Advances in Multidimensional Cardiac Biosensing Technologies: From Electrophysiology to Mechanical Motion and Contractile Force

Abstract
Cardiovascular disease is currently a leading killer to human, while drug‐induced cardiotoxicity remains the main cause of the withdrawal and attrition of drugs. Taking clinical correlation and throughput into account, cardiomyocyte is perfect as in vitro cardiac model for heart disease modeling, drug discovery, and cardiotoxicity assessment by accurately measuring the physiological multiparameters of cardiomyocytes. Remarkably, cardiomyocytes present both electrophysiological and biomechanical characteristics due to the unique excitation–contraction coupling, which plays a significant role in studying the cardiomyocytes. This review mainly focuses on the recent advances of biosensing technologies for the 2D and 3D cardiac models with three special properties: electrophysiology, mechanical motion, and contractile force. These high‐performance multidimensional cardiac models are popular and effective to rebuild and mimic the heart in vitro. To help understand the high‐quality and accurate physiologies, related detection techniques are highly demanded, from microtechnology to nanotechnology, from extracellular to intracellular recording, from multiple cells to single cell, and from planar to 3D models.
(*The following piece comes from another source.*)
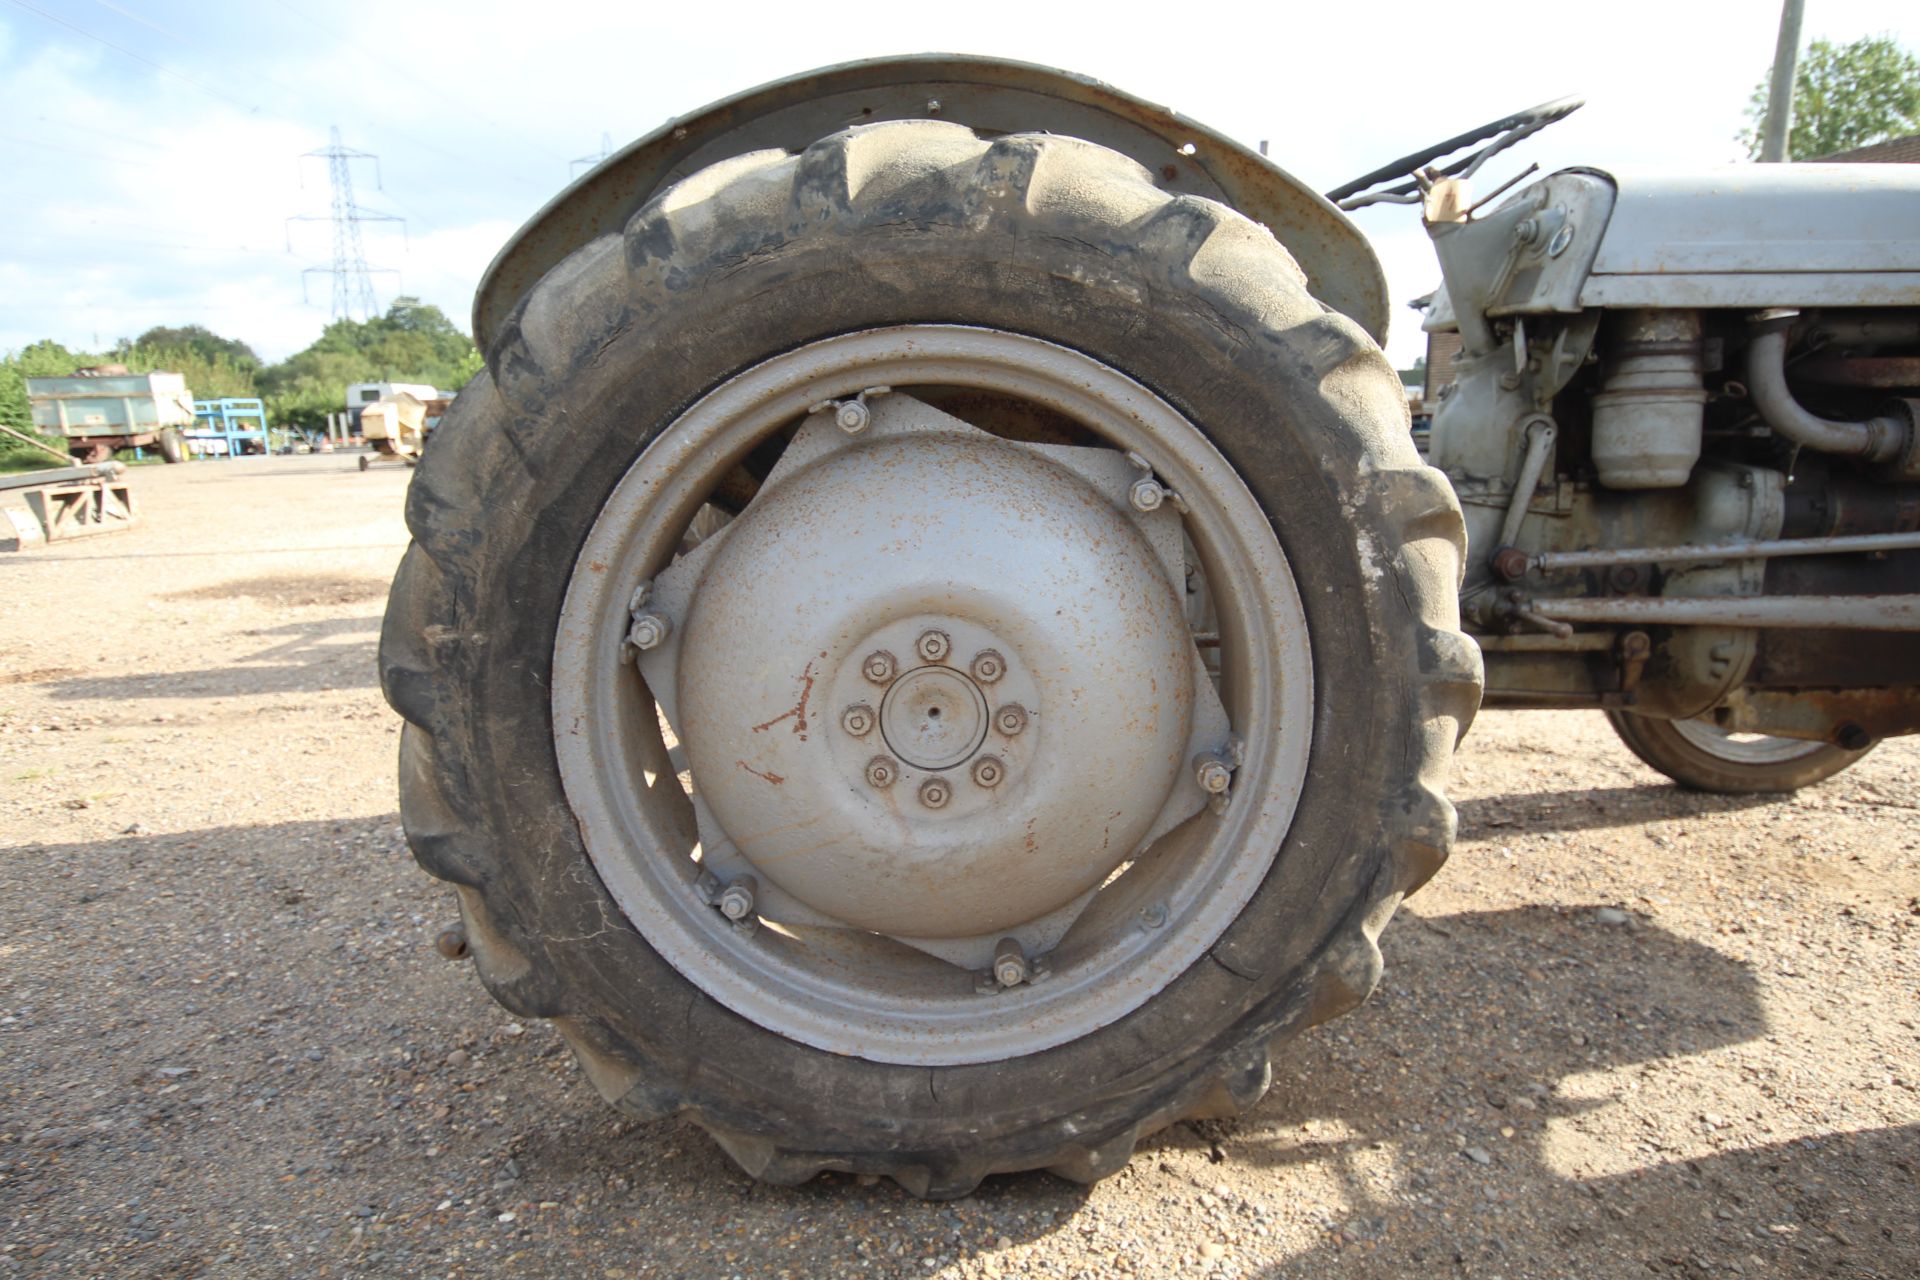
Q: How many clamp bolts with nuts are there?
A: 6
Furthermore, the characteristics, advantages, limitations, and applications of these cardiac biosensing technologies, as well as the future development prospects should contribute to the systematization and expansion of knowledge.
Funding Information
  • National Natural Science Foundation of China (31627801, 51861145307, 61901412, 31800826)
  • Natural Science Foundation of Zhejiang Province (LGF19H180022)
  • China Postdoctoral Science Foundation (2020M671728)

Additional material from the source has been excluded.